Rafforzare il ruolo dei produttori indipendenti

Secondo CNA, è indispensabile rafforzare il ruolo dei produttori indipendenti italiani, affinché possano continuare a essere il motore creativo e industriale del settore. Le politiche di sostegno, a partire dal tax credit, devono essere orientate non solo alla sostenibilità contabile di breve periodo, ma soprattutto alla crescita reale, misurabile e duratura dell’intero comparto.

Il rischio, infatti, è che un approccio esclusivamente numerico finisca per indebolire la struttura industriale del cinema italiano, riducendo quell’effetto moltiplicatore che storicamente ha giustificato l’intervento pubblico.
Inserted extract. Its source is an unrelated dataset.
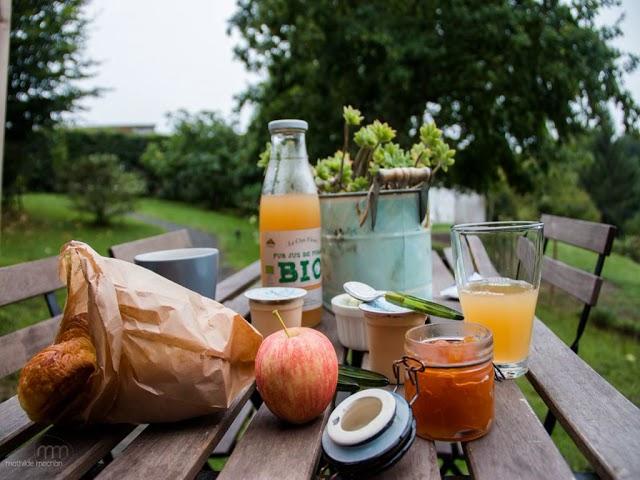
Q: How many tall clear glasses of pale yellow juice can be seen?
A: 1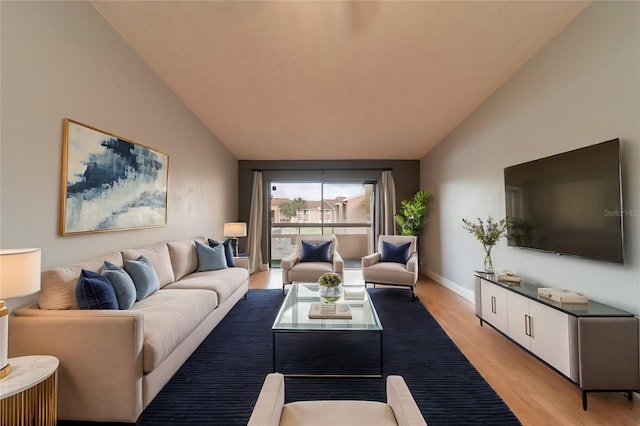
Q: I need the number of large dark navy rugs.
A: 1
Tax credit: serve un indotto reale e duraturo

Il tax credit è uno strumento fondamentale, ma deve continuare a generare valore per il sistema Paese. CNA Cinema e Audiovisivo sottolinea la necessità di allineare le politiche di sostegno agli obiettivi di sviluppo industriale e occupazionale, evitando che diventino nel tempo un fattore di depauperamento del settore.
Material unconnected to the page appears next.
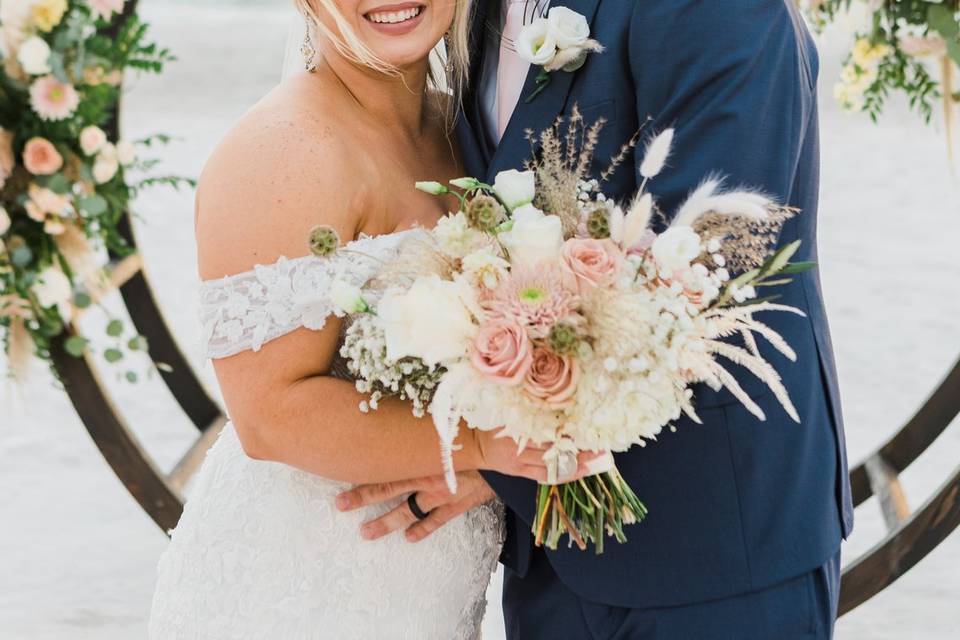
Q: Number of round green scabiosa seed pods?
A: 4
Una politica culturale responsabile deve guardare oltre l’immediato e garantire la tenuta sistemica del cinema italiano, tutelando competenze, imprese e professionalità.

Riequilibrare gli obblighi tra operatori nazionali e internazionali

Un altro nodo centrale riguarda il rapporto tra operatori italiani e soggetti internazionali. Attualmente, i produttori italiani sono vincolati a obblighi di reinvestimento nel sistema nazionale, mentre i soggetti stranieri che beneficiano del tax credit italiano non sono sottoposti ad analoghi vincoli.

Per CNA Cinema e Audiovisivo è quindi necessario un riequilibrio degli obblighi, affinché le risorse pubbliche contribuiscano in modo equo e strutturale allo sviluppo dell’industria audiovisiva nazionale.

Cinema e audiovisivo: un asset strategico per il Paese

Il cinema e l’audiovisivo non sono solo cultura, ma anche impresa, lavoro e sviluppo territoriale. Difendere e rafforzare questo settore significa investire in una filiera che genera valore economico, occupazione qualificata e identità culturale.

“Non sprechiamo una risorsa primaria per l’Italia” non è solo uno slogan, ma un invito concreto a costruire politiche lungimiranti, capaci di sostenere il cinema italiano oggi e nel futuro.